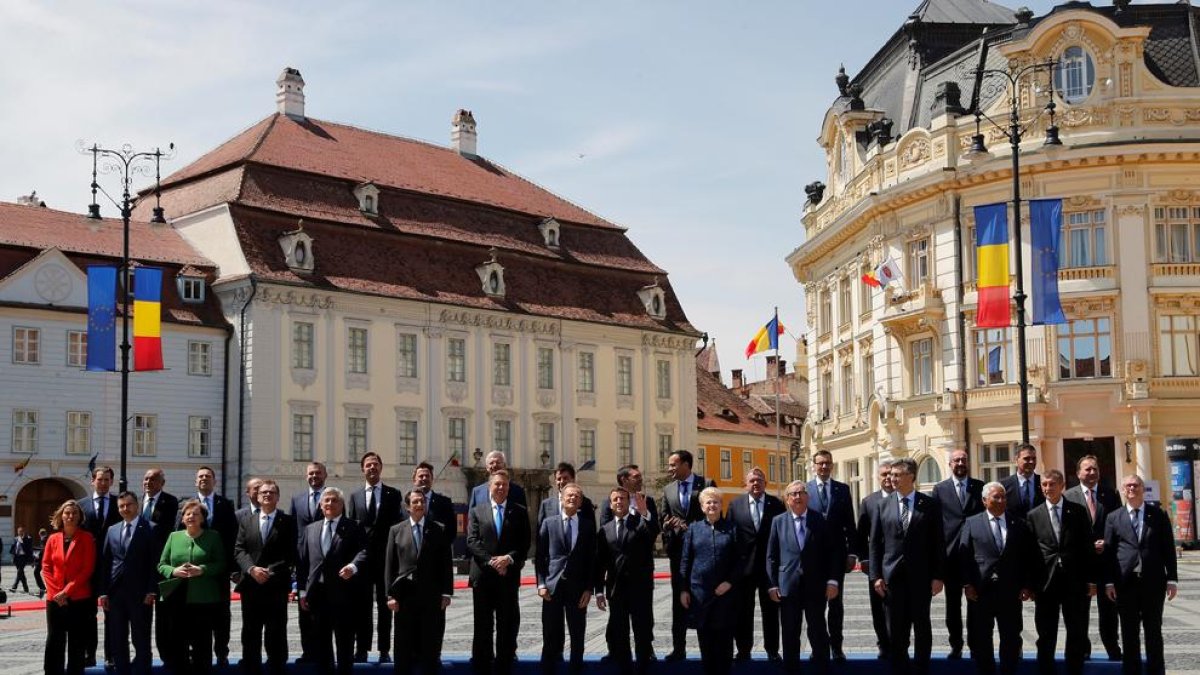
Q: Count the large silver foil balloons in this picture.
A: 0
* * *
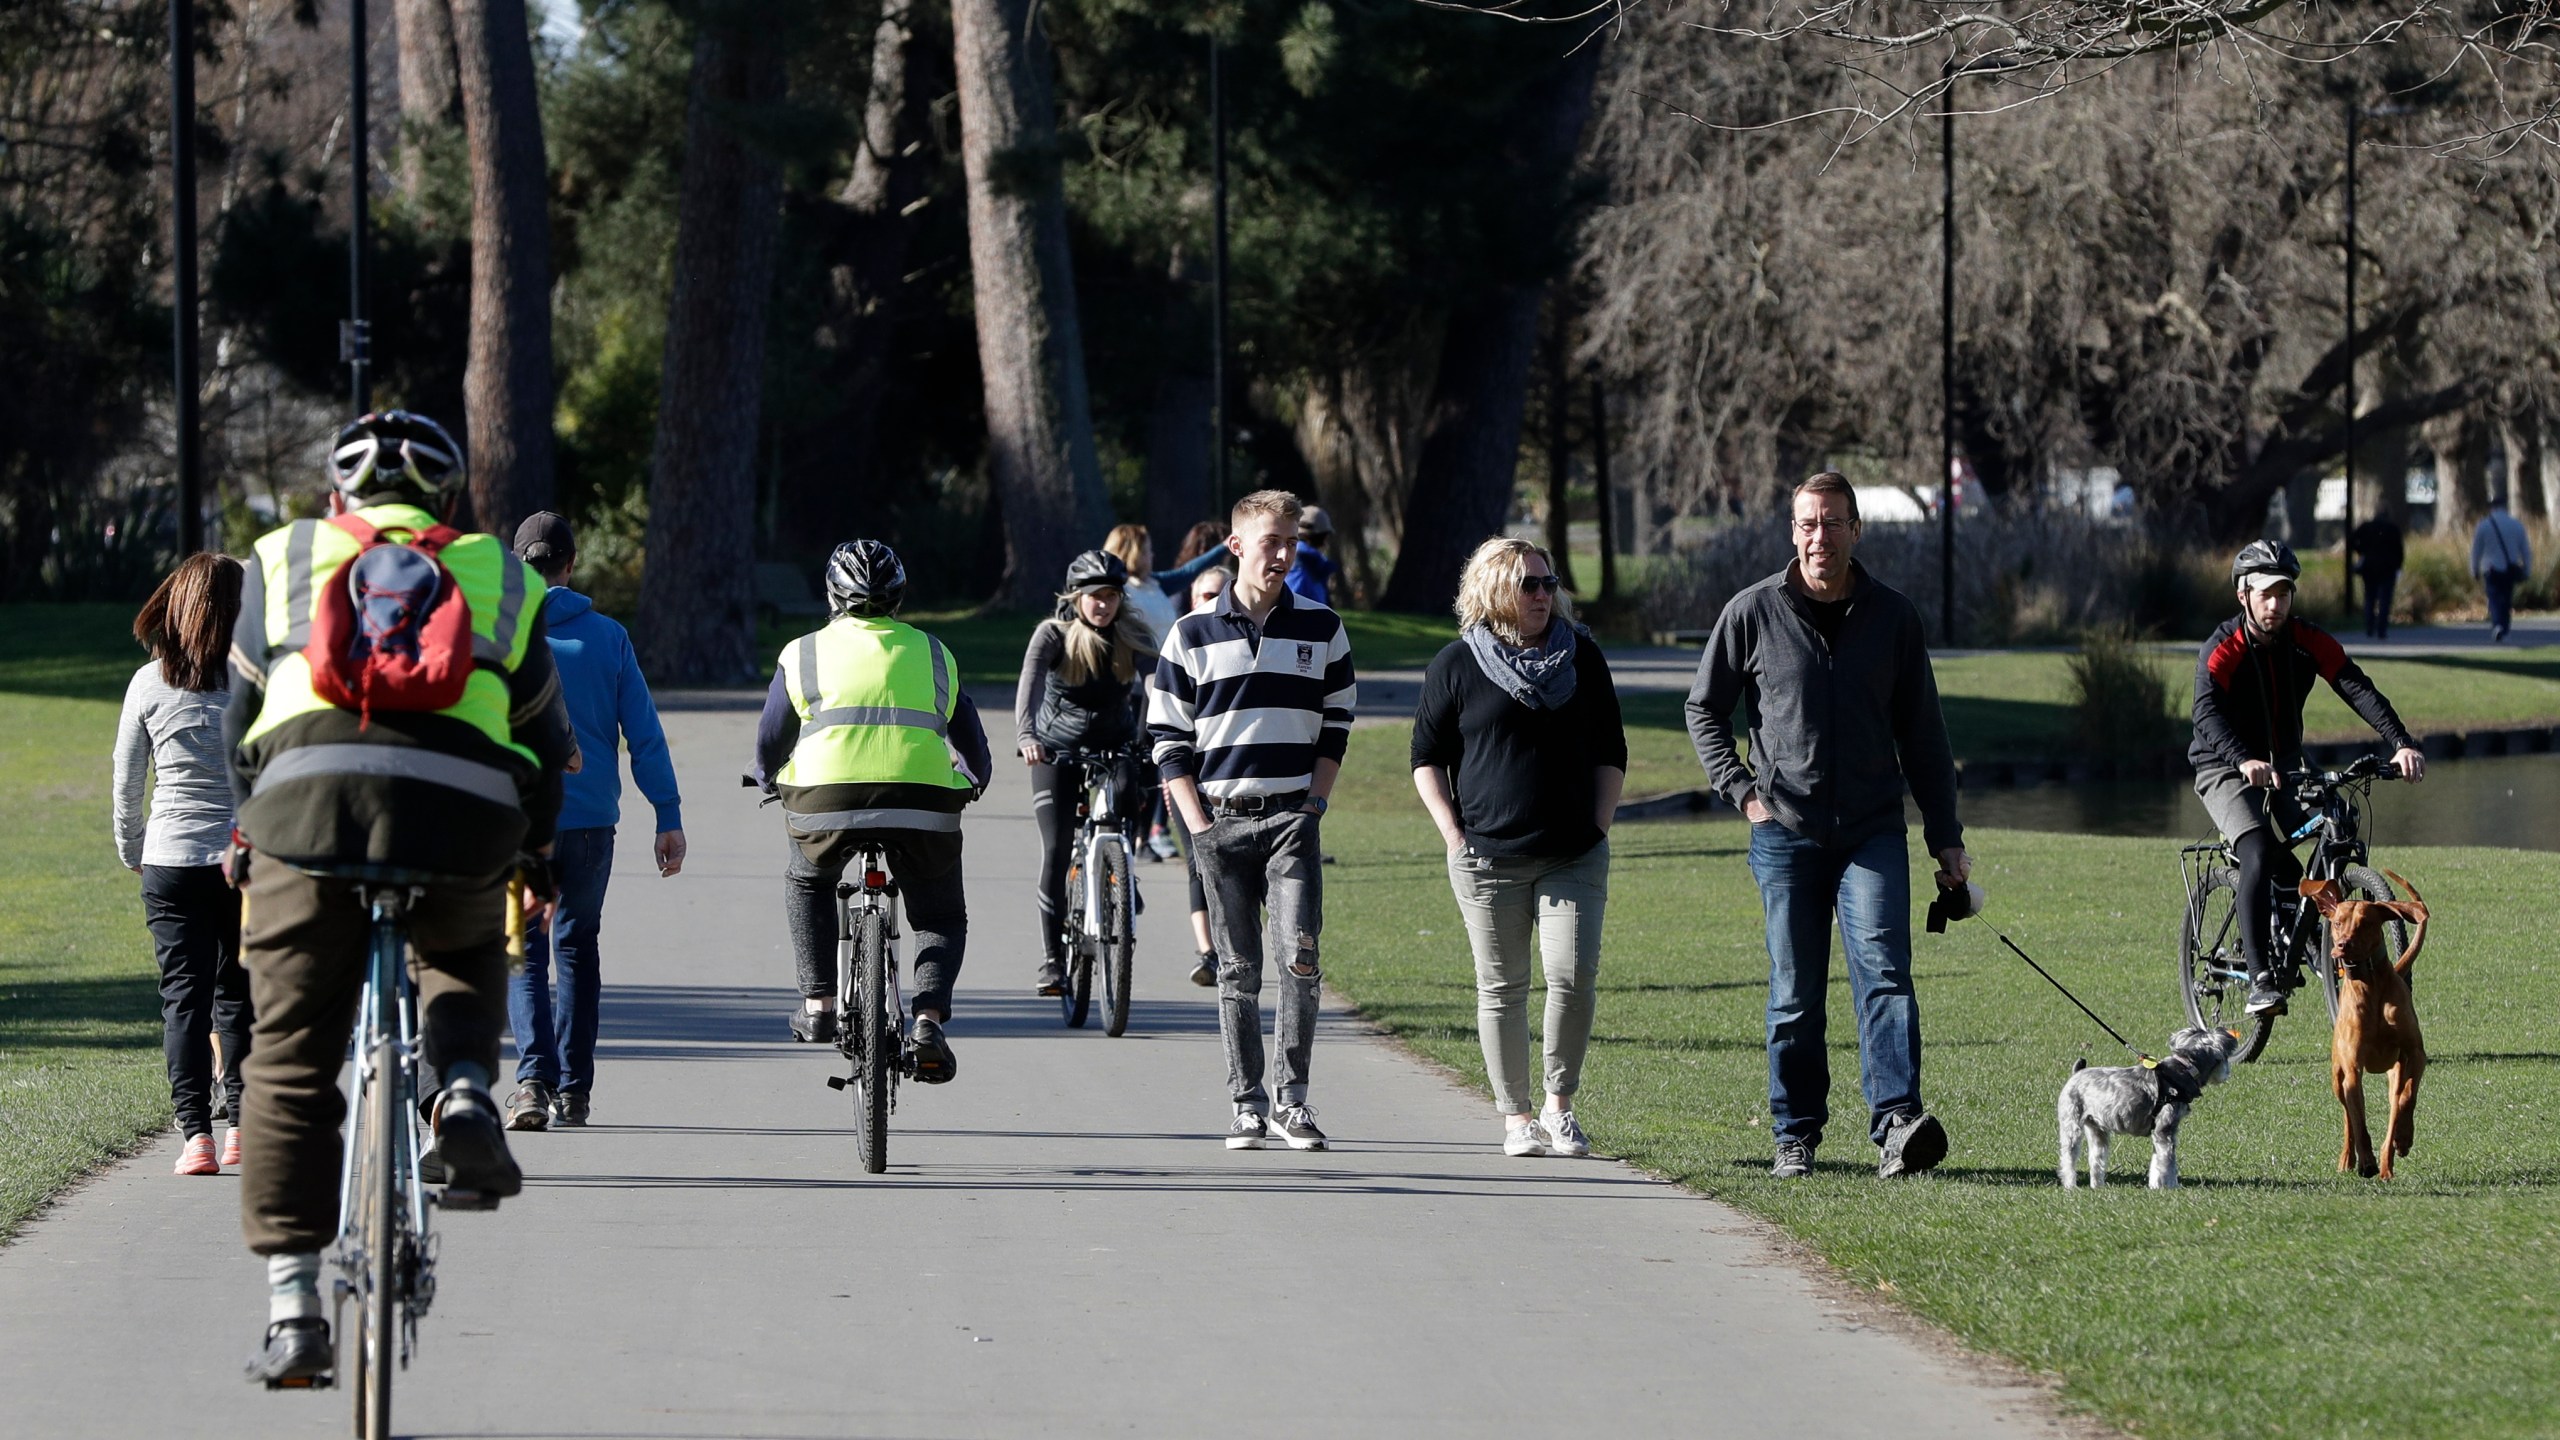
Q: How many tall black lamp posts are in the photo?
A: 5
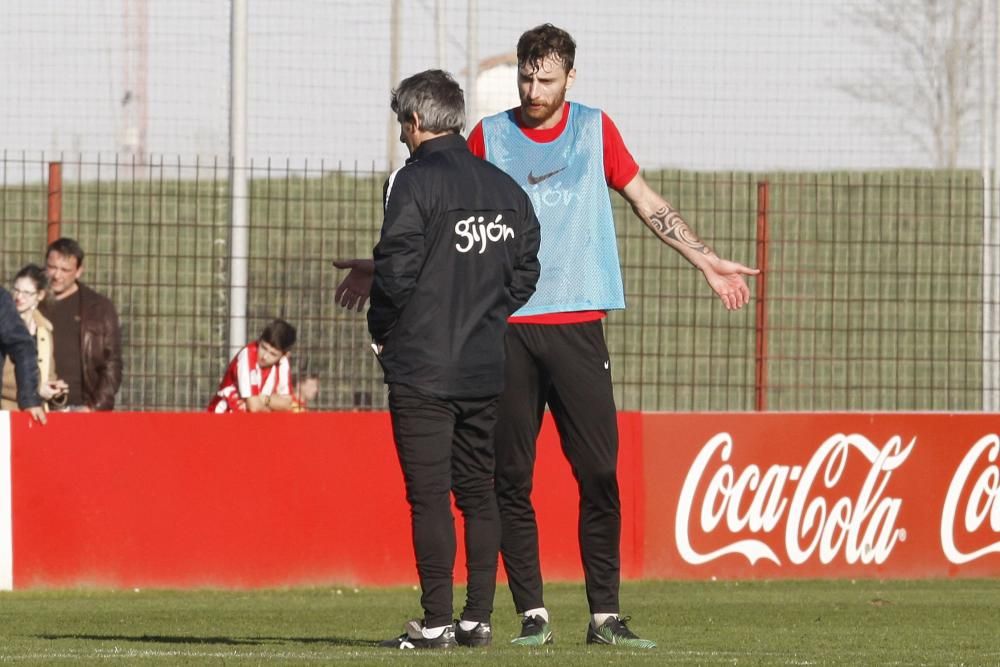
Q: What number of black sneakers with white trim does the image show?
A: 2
* * *
## WHAT THE EXERCISE ASKS:
Pull out every line of the entries that includes the word "black".

## TASK RESULT:
Q: How many tall black lamp posts are in the photo?
Q: What number of black sneakers with white trim does the image show?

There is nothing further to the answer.